Low-Cost Carriers in The Aviation Industry: Where Next?

Low-cost carriers (LCCs) are an established and evolving part of the aviation industry, we have previously asked what are they? Here we take a fresh look at this firmly established sector – which already dominates markets in some regions of the world - and how its changing.

If you haven’t travelled with a Low-Cost Carrier (LCC) yet, chances are you’re still familiar with some of the major operators in this sector of the aviation industry, as four of the current top ten airlines now operate as LCCs. Today, LCCs produce around 33% of all scheduled airline seats a week and operate 30% of all scheduled flights, making them the fastest growing sector in the industry in recent years.

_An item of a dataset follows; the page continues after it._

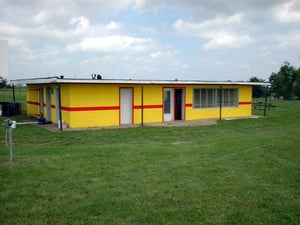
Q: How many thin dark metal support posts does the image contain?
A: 4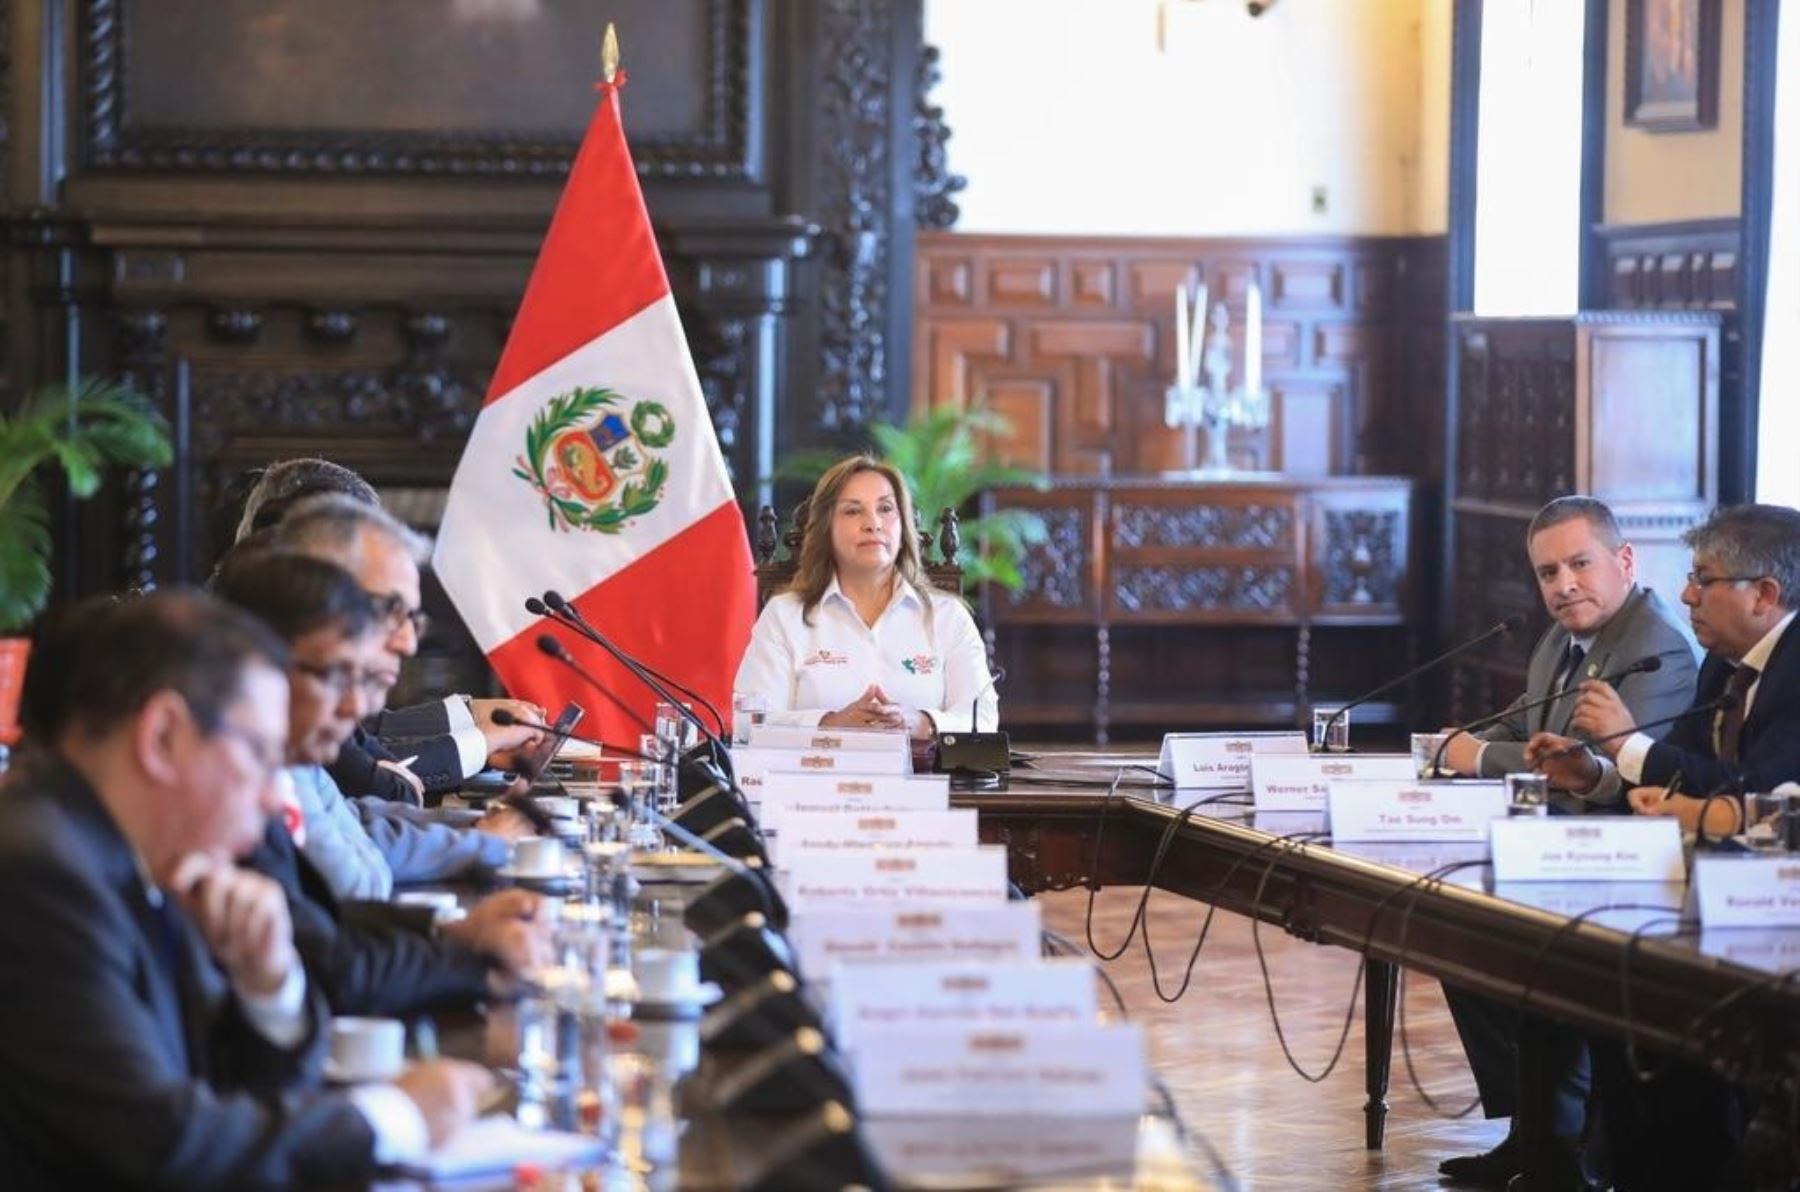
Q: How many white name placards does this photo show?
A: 13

In this article, we look at the basics of a low-cost airline, what makes them different, how they are evolving and how the current phase of evolution is creating a new sub-sector of LCCs, it’s certainly never dull looking at low-cost airlines!

The Basics of Low-Cost Carriers

At the very heart of LCCs is a simple proposition: they provide the most basic service between two markets and the lowest possible basic air fare - although that is not always the case! 

Simplicity and efficiency are at the very heart of an LCC's operating model, often they will:
•    Operate one single type aircraft
•    Operate aircraft with the maximum number of seats
•    Fly aircraft as long as possible each day
•    Charge for additional services (like preferred seating or upgraded Wi-Fi)

Low-cost airlines will explore every possibility to cut costs; for the traveller that may mean landing at an airport sixty miles from the city centre, or being bussed around an airport on a free "sightseeing" tour before departing.  With a ruthless obsession on costs, LCCs also typically deal directly with their customers - tending to avoid OTAs and intermediaries where possible. 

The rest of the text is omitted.